Time to Walk

Scar/Scab



Barbara Crafton is a writer, speaker, and recently retired Episcopal priest who seems to me to “have it all together” might be the descriptive idiom. For years she’s published The Geranium Farm, which describes itself as “The Almost Daily eMo.” I’ve not always read it, but it’s always worth the read, though after retiring she reduced its frequency, re-ran touching decade old issues from her files, and devotes some issues to imaginatively critiquing classical art. An extract from her upcoming book, this morning’s edition contemplating Moses at the Burning Bush touches me deeply. 
https://mail.google.com/mail/u/0/?tab=wm#inbox/1532bb3bc54da564

Barbara nails it. Yes, for us who ourselves are at the far end of life, but especially for us who always try but feel we never quite succeed in our ministries with those who are closer to the end than we think we are, and those who face the rest of their lives agonizing over the loss of a loved one. Crafton’s questions are the ones that ultimately matter. What about death? What did life mean? Will I ever see her again? Will I get a second chance? Will this pain go on forever? 

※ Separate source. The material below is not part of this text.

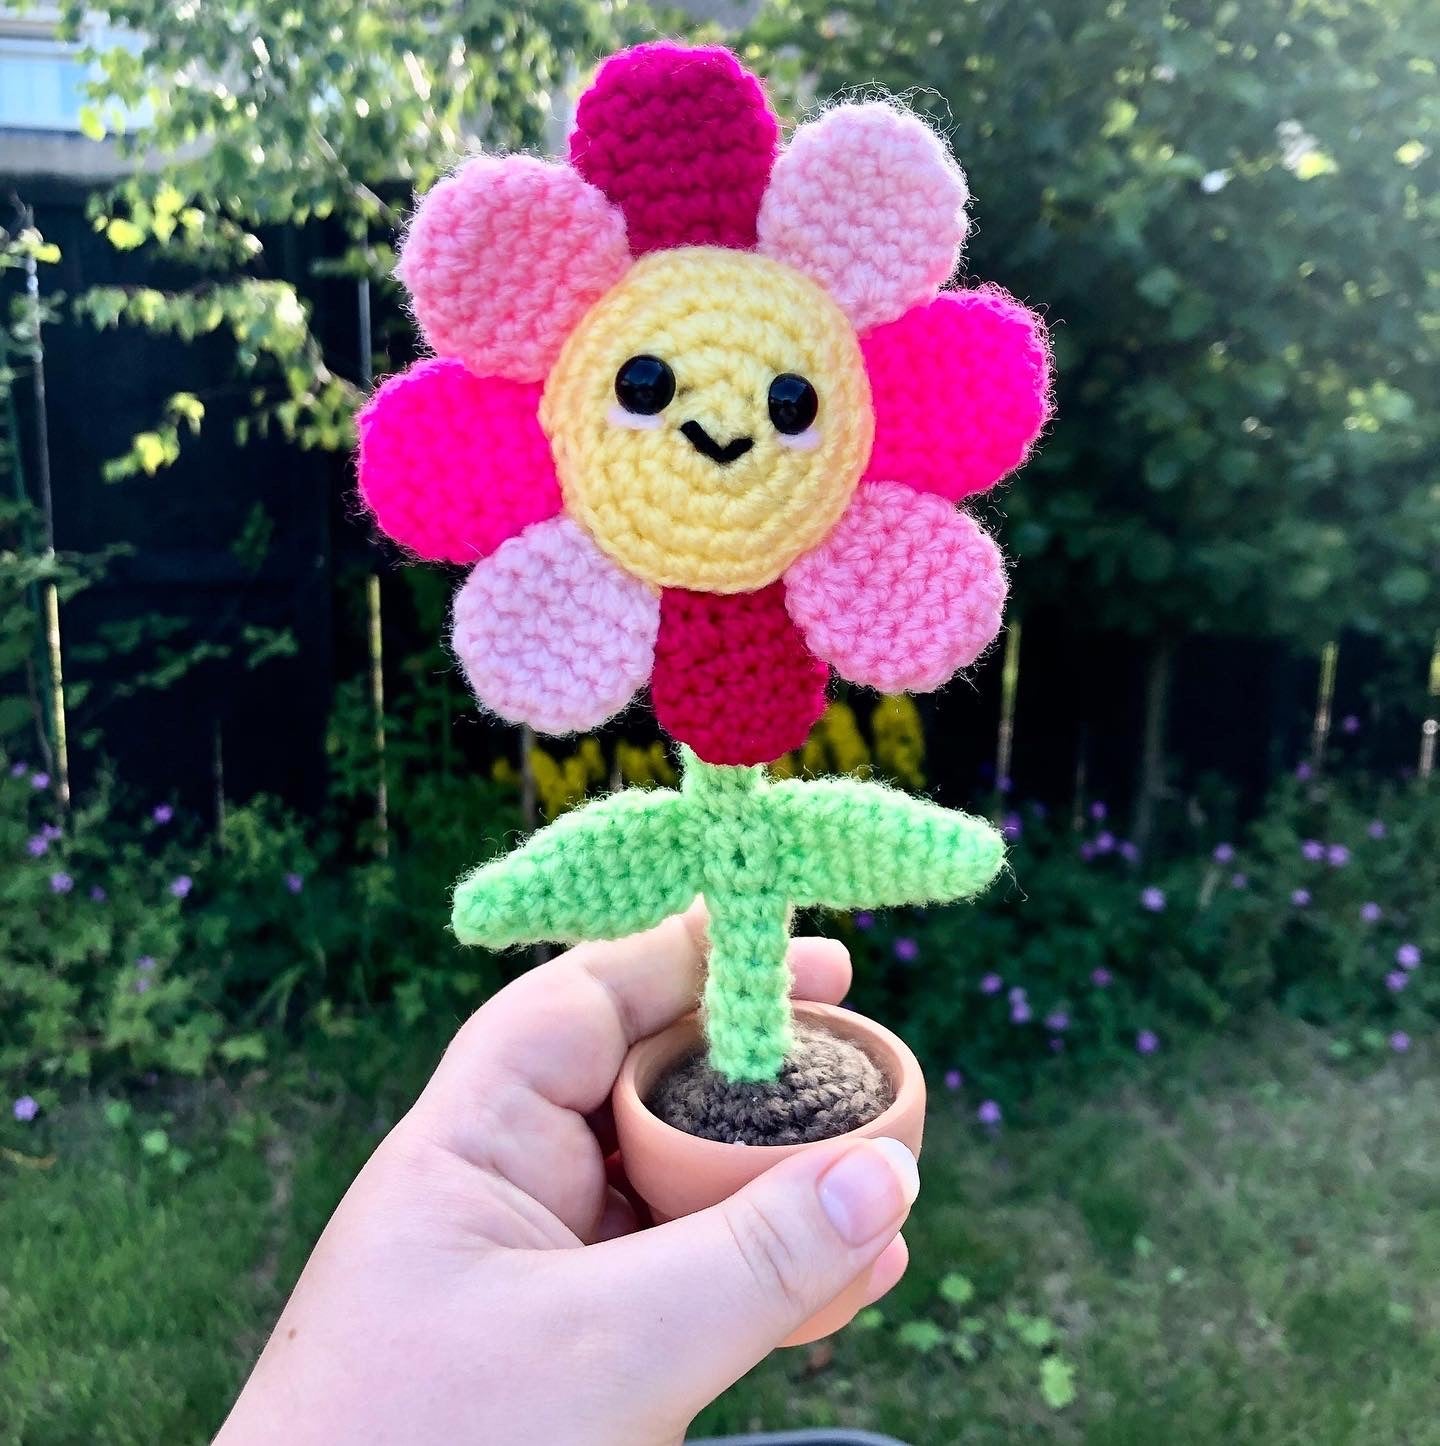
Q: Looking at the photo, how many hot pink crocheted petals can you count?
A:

The end of life seems so far away in its youth, until death hits us. Two mornings a week when I park on Linda Avenue behind Cove School and get out of my car to walk, I see the place on the playground where in January 1947 I choked back a sob and told my teacher, “My grandmother died.” Pain and sadness subside, and in each loss we learn that we can go on after all, that we can make it, though the scar’s always there. Or more scab than scar, because unlike the appendectomy scar on my abdomen and the stripe down the center of my chest, rubbed, a psychic wound opens and hurts and bleeds all over again regardless how long. Many good things happened in the house where I grew up, but what happened to me the morning a year or so ago when the current owner graciously showed us through, was the thought as I stood at the kitchen sink that I was standing in this very spot after school that day when asked, “Did you know that your grandmother died?” I knew instantly which grandmother, and it was my life’s first moment of a broken heart. It's not just a scar. And in the hall where we had our telephone, this is where I stood that day agonizing and didn’t make that call. Barbara Crafton uses the term “existential cry” and one doesn’t have to reach eighty to know it or, in ministry, to share with others who are knowing it. It’s not only about death and dying, it’s leaving a daughter at college (I'm glad I no longer have that car), or a little grandson moving far away (I'm glad I don't still have that porch where I sat and wept). As Good Friday comes round again, it’s imagining standing there looking on and pressing close enough that the blood drips on me. 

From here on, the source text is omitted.